La musique rituellique tibétaine est très particulière, elle n’existe sous cette forme que dans cette variante du bouddhisme. Son esthétique n’est pas forcément accessible aux oreilles occidentales qui y trouvent souvent l’expression d’une grande cacophonie. Elle est issue des rites de l’ancienne religion Bön qui existait avant le bouddhisme au Tibet. Les instruments sont uniques aussi, grandes trompes, hautbois, mais aussi et surtout tambourins avec membrane en peau humaine, pipeaux et flûtes en os humains, généralement prélevés avec leur autorisation préalable sur la dépouille de lamas ou de Toulkous. Il ne s’agit pas là d’un goût morbide mais de mettre en lumière l’impermanence de la condition humaine. Les alchimistes de la renaissance se rendaient dans les cimetières pour y observer la décomposition des corps avec des motivations similaires.
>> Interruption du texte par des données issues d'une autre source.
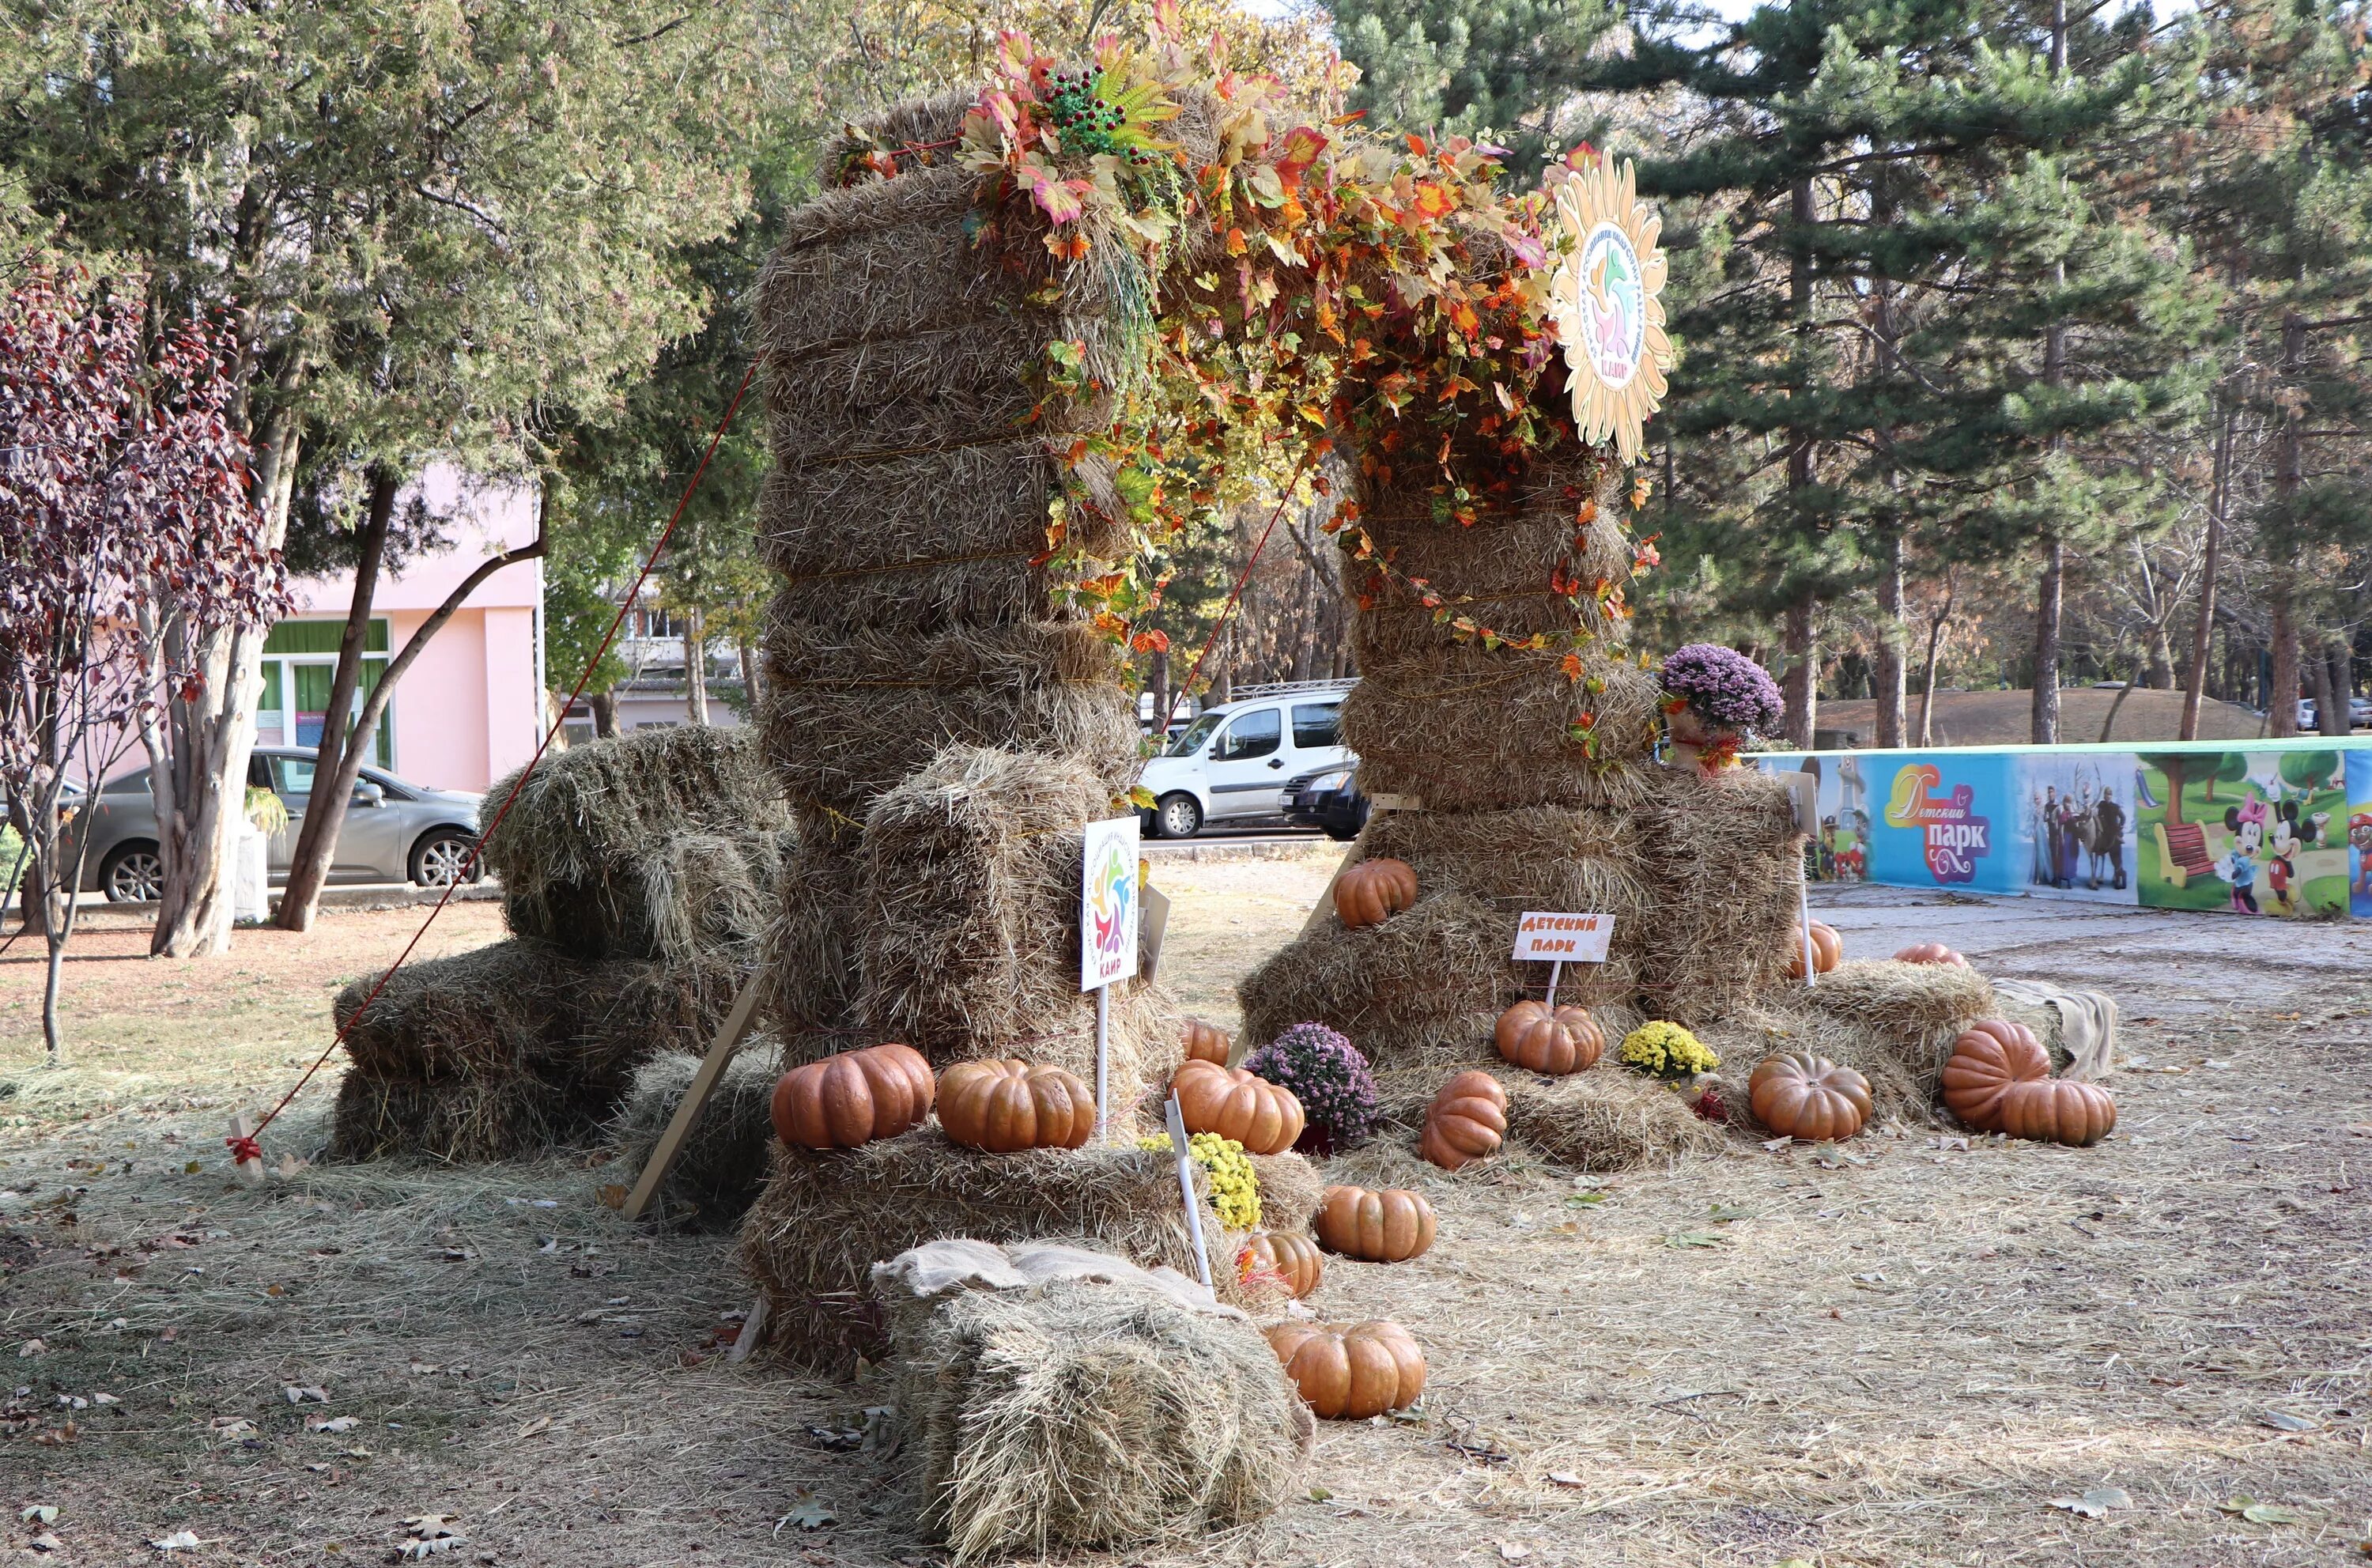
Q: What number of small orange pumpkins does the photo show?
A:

Terminons ce petit chapitre de présentation par les Toulkous. Un Toulkou est un être d’une grande spiritualité qui garde sa charge d’une incarnation sur la suivante. Il reste en titre par exemple de la charge d’un monastère. Avant qu’il ne meure, il nomme un régent qui va s’occuper des affaires courantes jusqu'à son retour. Il donne des explications sur le lieu et la date de sa prochaine incarnation. On attend en général quatre ou cinq ans pour se mettre en recherche de sa nouvelle incarnation. Souvent, l’enfant a déjà révélé à ses parents qu’il ne va pas rester avec eux et qu’il va retourner bientôt chez lui. Une mission de moines va chercher les enfants répondant aux critères et on leur fait passer un examen qui permet de définir lequel est le Toulkou. Il est ensuite réintégré dans ses fonctions. Ses parents ou sa mère peuvent être hébergés avec lui jusqu’à ce qu’il l’âge de raison, soit sept ans, à moins qu’il ne les congédie plus tôt.